Didier Sicard souligne avec force le caractère particulièrement dramatique des inégalités qui entourent la fin de vie. Il rappelle également l’exigence d’appliquer résolument la loi actuelle, et combien il est utopique d’imaginer qu’une loi puisse régler l’ensemble des problèmes liés à la diversité des situations de fin de vie. Enfin, il met en garde contre le danger de franchir la barrière d’un interdit.
Dans son avis no 121, le CCNE estime que la légalisation du suicide assisté n’est pas souhaitable. Il considère en effet que le maintien de l’interdiction faite aux médecins de « provoquer délibérément la mort » protège les personnes en fin de vie, et qu’il serait dangereux pour la société que des médecins puissent contribuer à « donner la mort ». Il estime par ailleurs dans son dernier rapport que l’assistance au suicide ne peut en aucun cas remédier à l’absence de soins palliatifs ou d’un accompagnement réel.

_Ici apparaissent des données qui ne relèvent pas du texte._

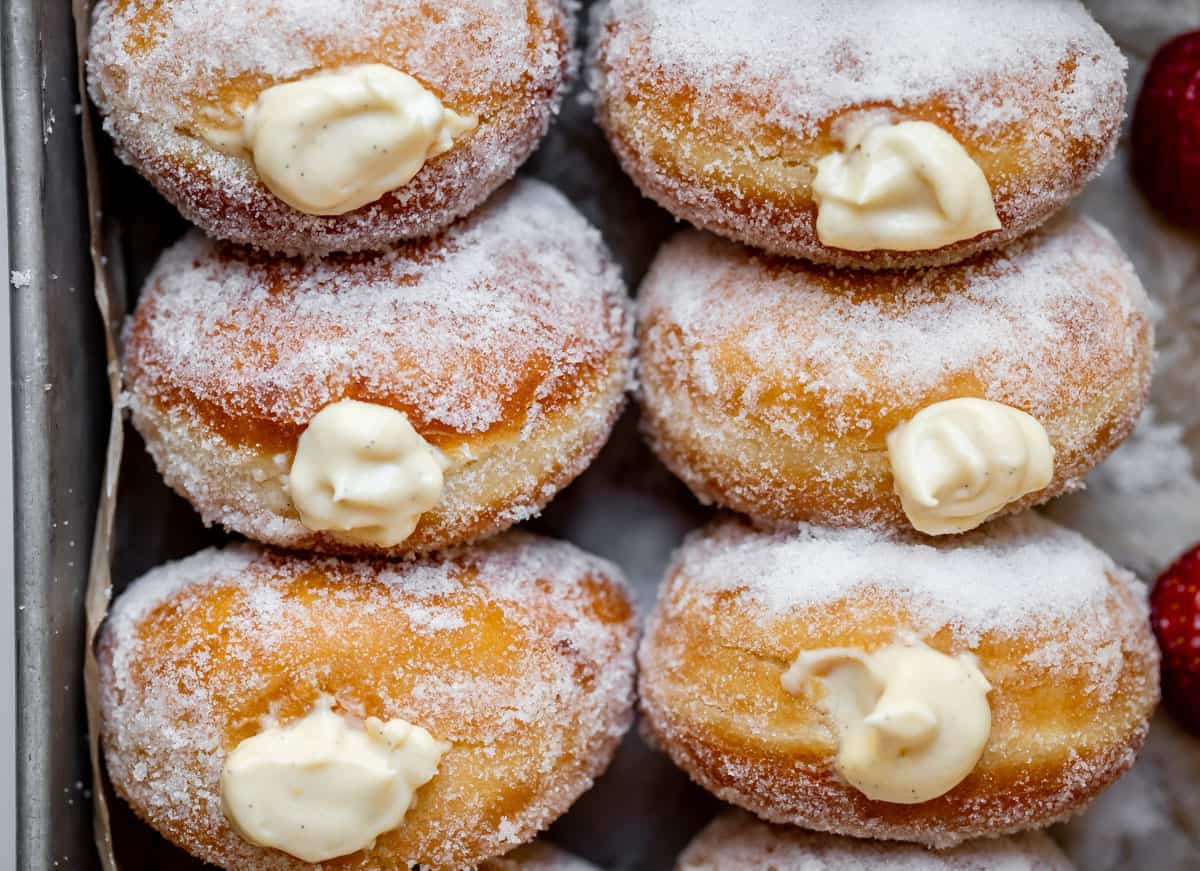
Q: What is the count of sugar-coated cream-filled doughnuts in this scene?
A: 6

Dans le cadre de la mission que vous nous avez assignée, monsieur le Premier ministre, Alain Claeys et moi-même avons, en décembre dernier, soumis au Président de la République des propositions, qu’il a faites siennes. Elles visent à donner une valeur contraignante aux directives anticipées, afin d’assurer le respect de la parole du malade, et à reconnaître au malade en phase terminale un droit à la sédation profonde jusqu’au décès, autrement dit le droit, qui paraît bien légitime, de dormir avant de mourir, pour ne pas souffrir.
Nous avons acquis la certitude que ces propositions, au-delà de nos convictions personnelles, permettaient de répondre à la demande de nos concitoyens. Cette étape significative s’inscrit dans la continuité des lois précédentes : au devoir des médecins répondra désormais le droit des malades.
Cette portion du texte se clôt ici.